A RAVE and starvation synth based generative sonic device powered by dye sensitized solar cell

From Hackteria Wiki
Jump to: navigation, search

Abstract

This article introduces a self-powered experimental sonic interface that uses a dye-sensitized solar cell (DSSC) as both a signal receiver and an energy source. The device incorporates a starvation circuit, with its output enhanced by a generative AI tool—RAVE (Real-time Audio Variational Auto-Encoder). DSSCs are not only useful for energy harvesting but also function effectively as optical receivers. Previous experiments and documentaries have demonstrated the use of solar panels as "photophones", a telecommunications device that allows transmission of speech on a beam of light. Additionally, unlike photoresistors (LDRs), which typically respond to light intensity along a single dimension, DSSCs—as planar devices—can handle two-dimensional light input. This makes them particularly suitable for laser-based audiovisual performances. Additionally, DSSCs are a DIY-friendly photovoltaic technology that can be fabricated at home. Their optical and electrical response characteristics can be customized through the dyeing and screen-printing steps of the photoelectrode fabrication process. As a result, the light-to-sound conversion behavior can be tailored for specific compositional purposes or designed to interact dynamically with the RAVE system.

What is Real-time Audio Variational auto-Encoder (RAVE)?
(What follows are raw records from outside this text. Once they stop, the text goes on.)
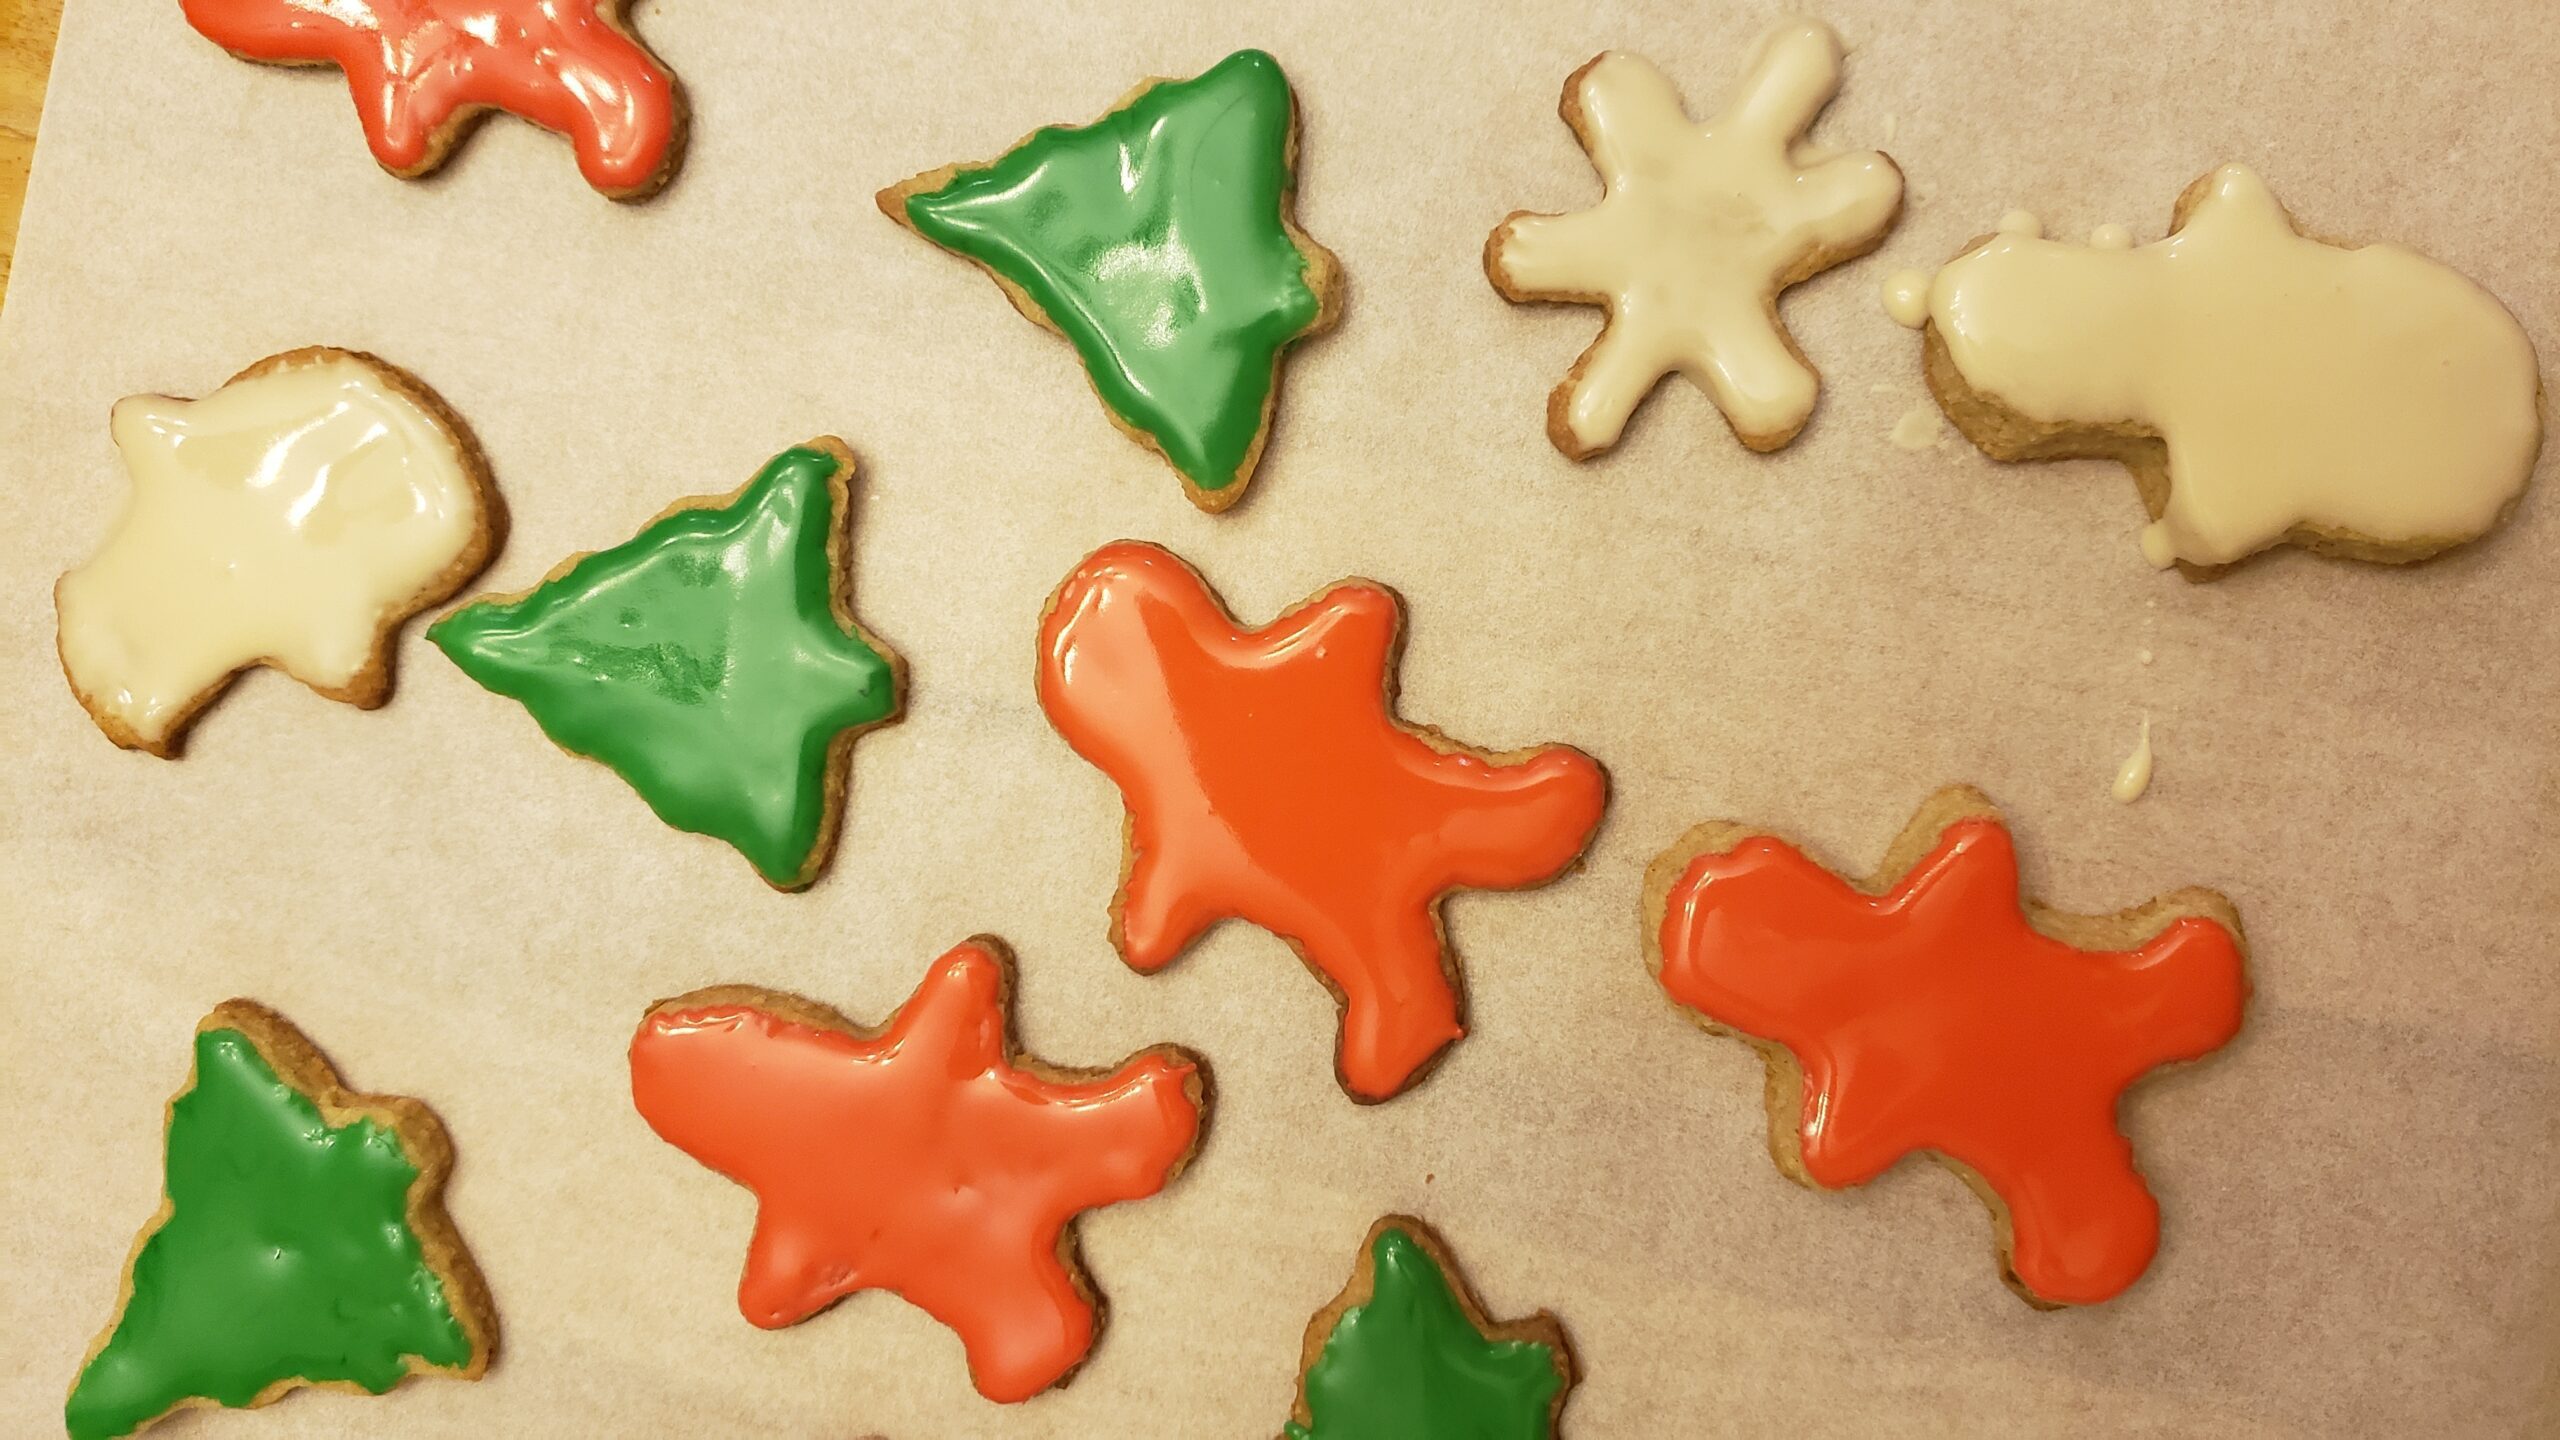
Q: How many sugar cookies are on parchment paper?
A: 11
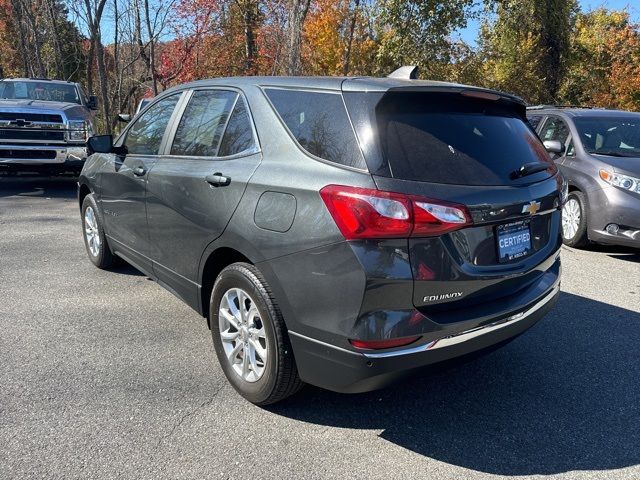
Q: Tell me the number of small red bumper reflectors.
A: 1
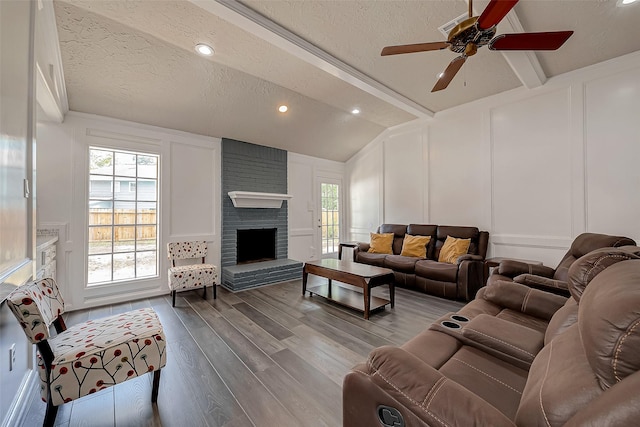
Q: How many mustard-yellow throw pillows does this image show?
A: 3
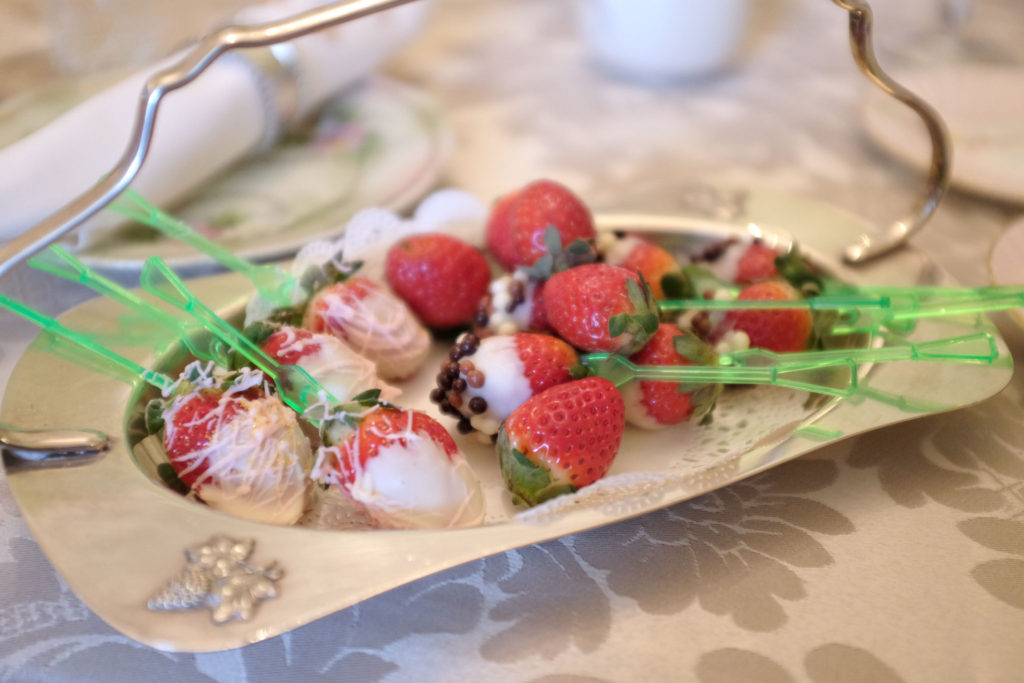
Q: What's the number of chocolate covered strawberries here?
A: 10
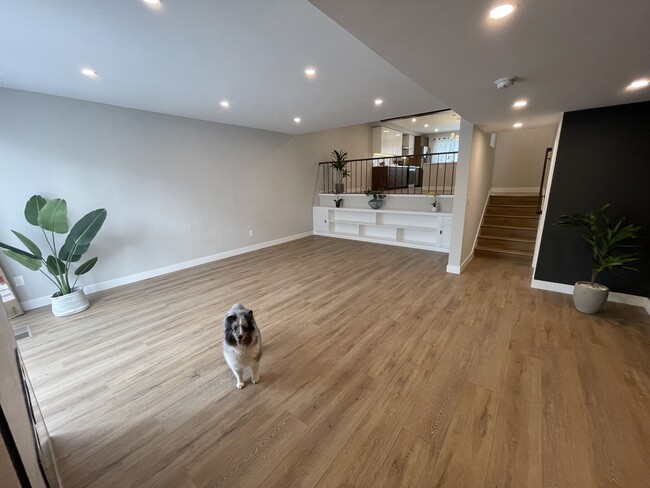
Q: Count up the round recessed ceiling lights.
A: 13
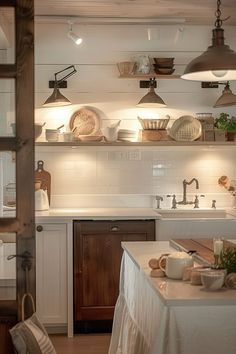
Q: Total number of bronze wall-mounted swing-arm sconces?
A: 3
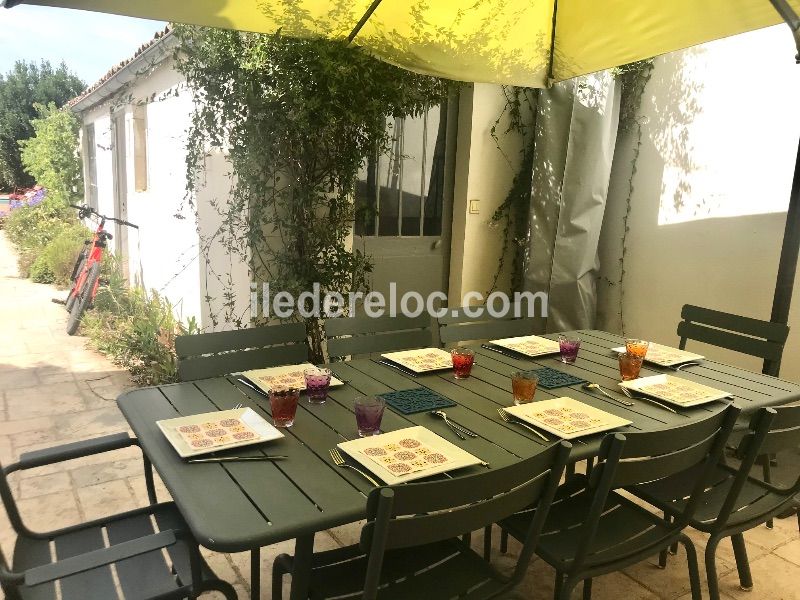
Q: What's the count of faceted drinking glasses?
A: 8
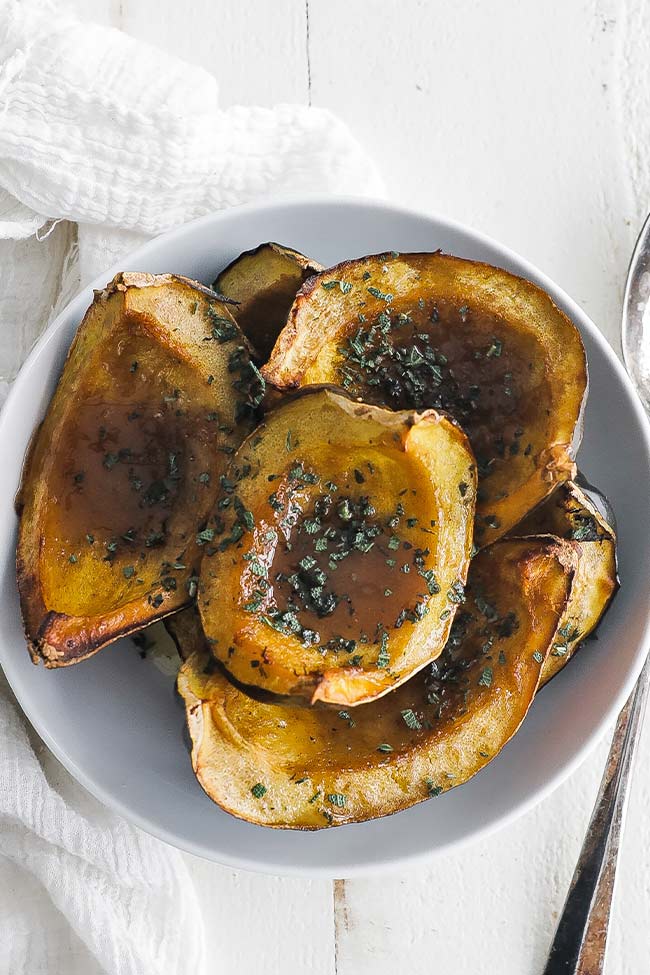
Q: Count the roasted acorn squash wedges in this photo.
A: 6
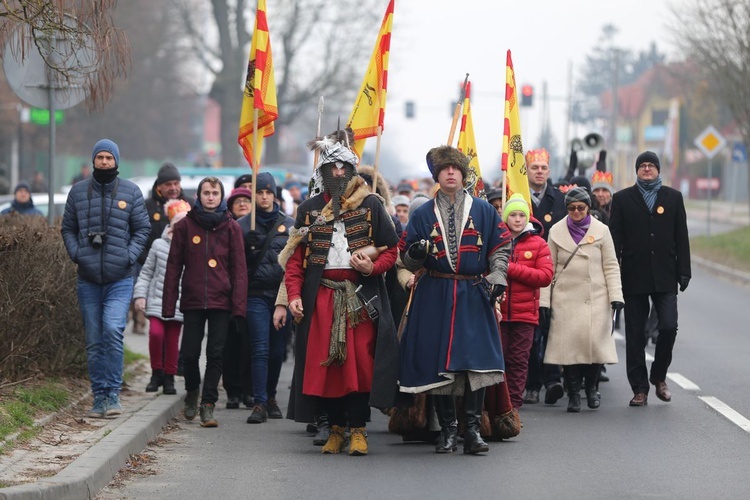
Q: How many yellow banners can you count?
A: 4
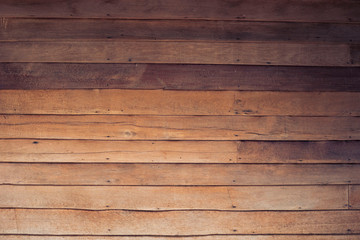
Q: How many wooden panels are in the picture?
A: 11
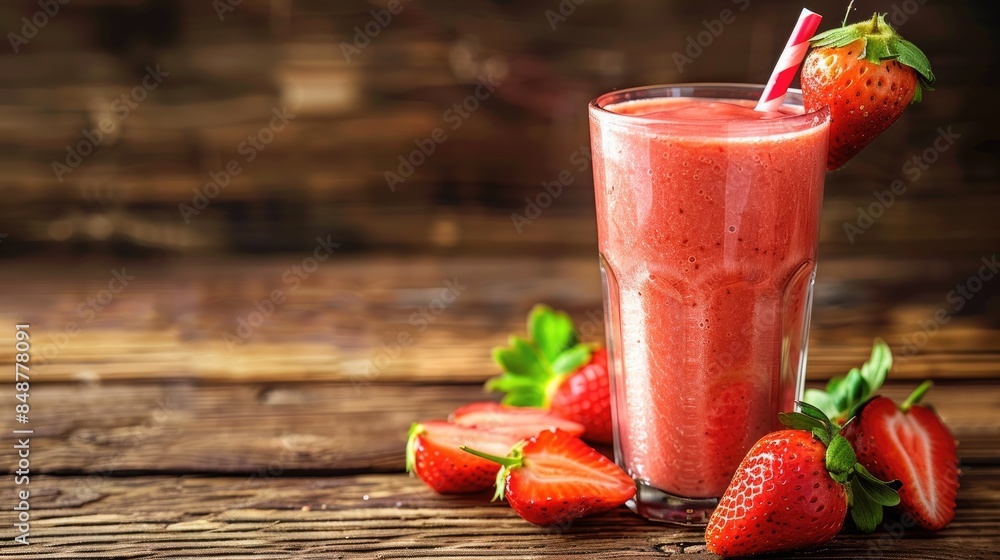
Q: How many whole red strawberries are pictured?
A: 3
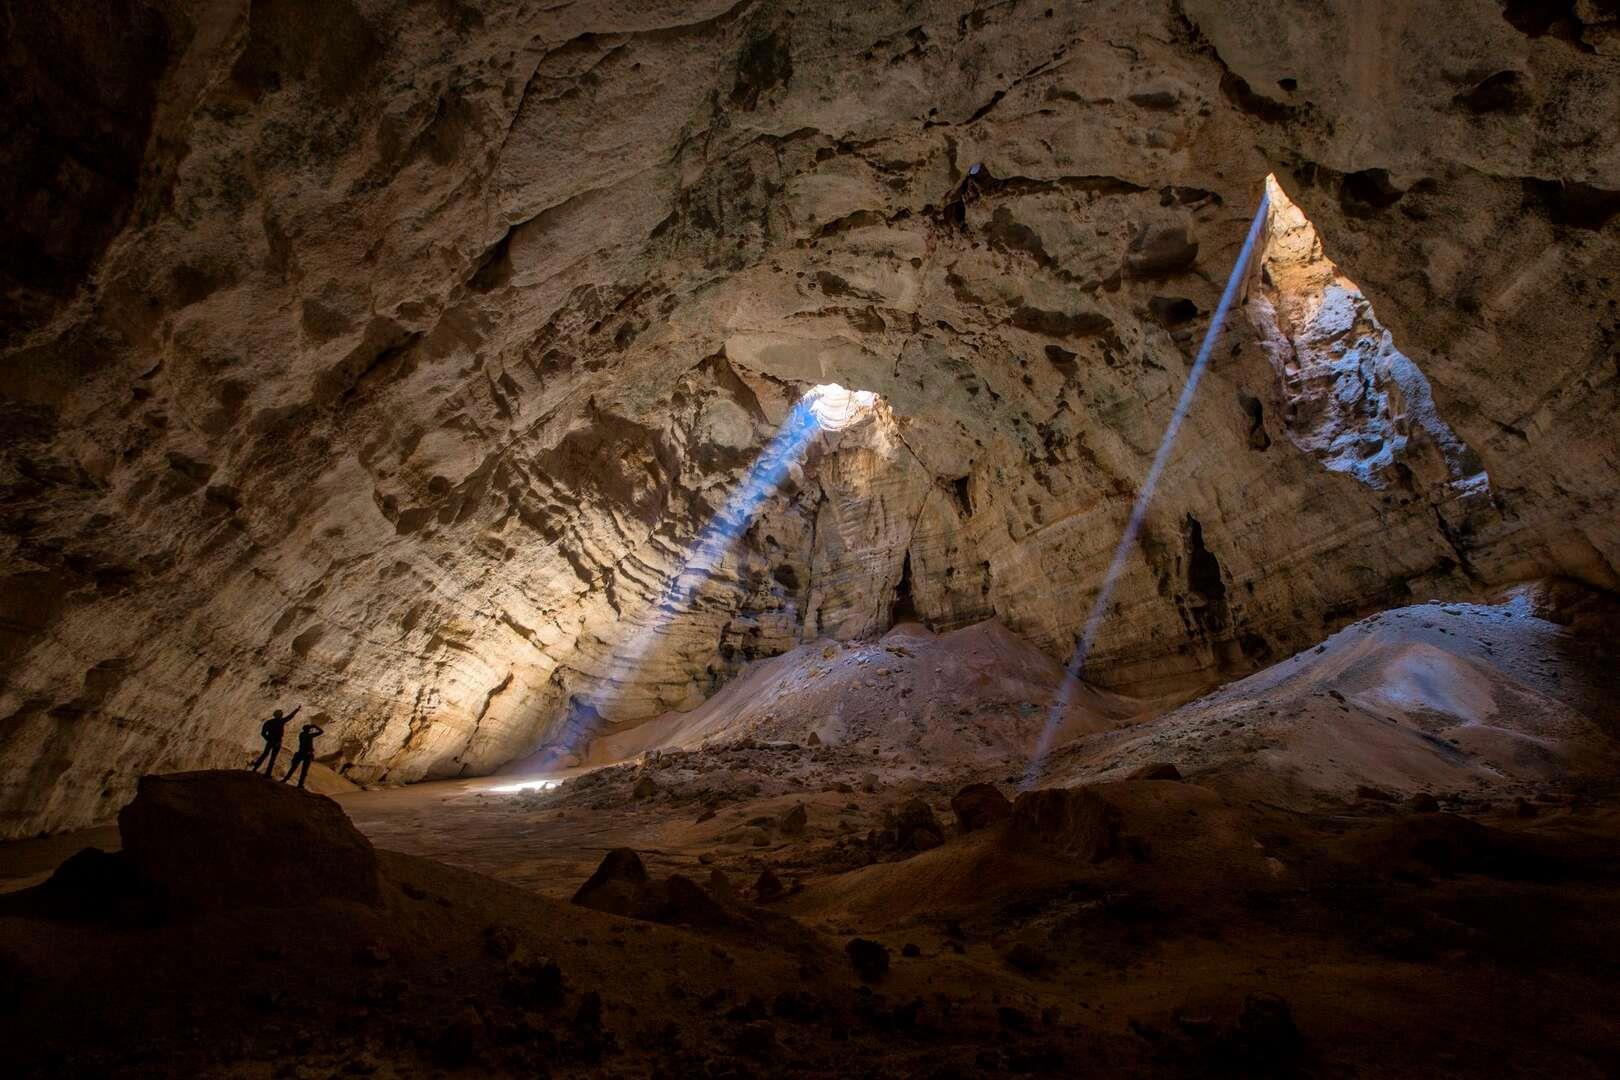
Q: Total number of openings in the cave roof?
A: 2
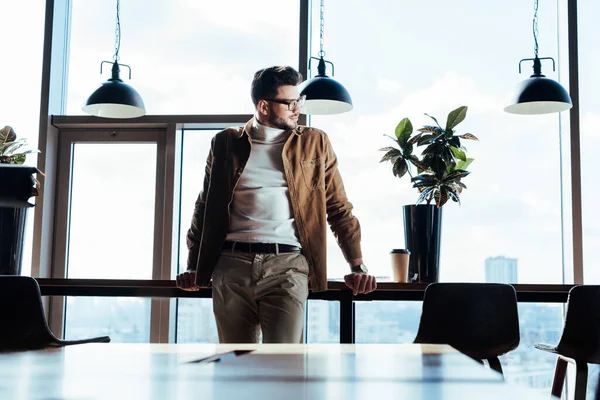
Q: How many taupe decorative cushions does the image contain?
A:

The Real-time Audio Variational auto-Encoder (RAVE), developed by IRCAM, is a real-time generative audio tool based on the Variational Autoencoder (VAE) framework. VAEs are a class of generative models in machine learning that learn probabilistic representations of data, enabling the generation of new samples similar to those in the training set. RAVE stands out for its fast, high-quality audio waveform synthesis, offering a lightweight alternative to other computationally intensive models. Functionally, it operates like a "style-transfer vocoder", delivering real-time results with impressive fidelity. Its accessibility makes it artist-friendly: RAVE can be run via the nn~ object or as a VST in Max/MSP and Pure Data, as well as in Python environments. Another key advantage of RAVE is its open latent space, which allows users to manipulate encoder and decoder variables directly. This provides fine-grained control over the generative process, making it a versatile tool for customized audio synthesis and export.

For art

One reason for using RAVE is its potential to serve compositional purposes. It's a quick way to gain high-fidelity sound with grooves generated from the starvation synth circuit. By this way, it is easier to design musical sequences or grooves with the concept of master clock and square wave defined by the resistance and capacitors in the starvation synth; therefore, the generated organic grooves could be applied to high-fidelity output: for example, low-frequency noisy pulses can be mapped to the sound of a jazz drum set, while more harmonious drone-like signals could be rendered as violin tones. In fact, optimal results often arise when the input and output audio features are dissimilar, allowing the model to fully explore its generative potential. The groove of the starvation synth can be "tuned" by adjusting the circuit components—such as resistors R1, R2, R3 and capacitors C1, C2, C3—to better match the desired behavior of a specific RAVE model. This approach creates a meaningful bridge between hardware design and AI-driven audio synthesis. Furthermore, the unique, handmade characteristics of DSSC photoelectrodes introduce additional variables into the system. These optical and electrical variations enrich the sonic palette, enabling more complex and expressive results when combined with multiple modules or RAVE instances.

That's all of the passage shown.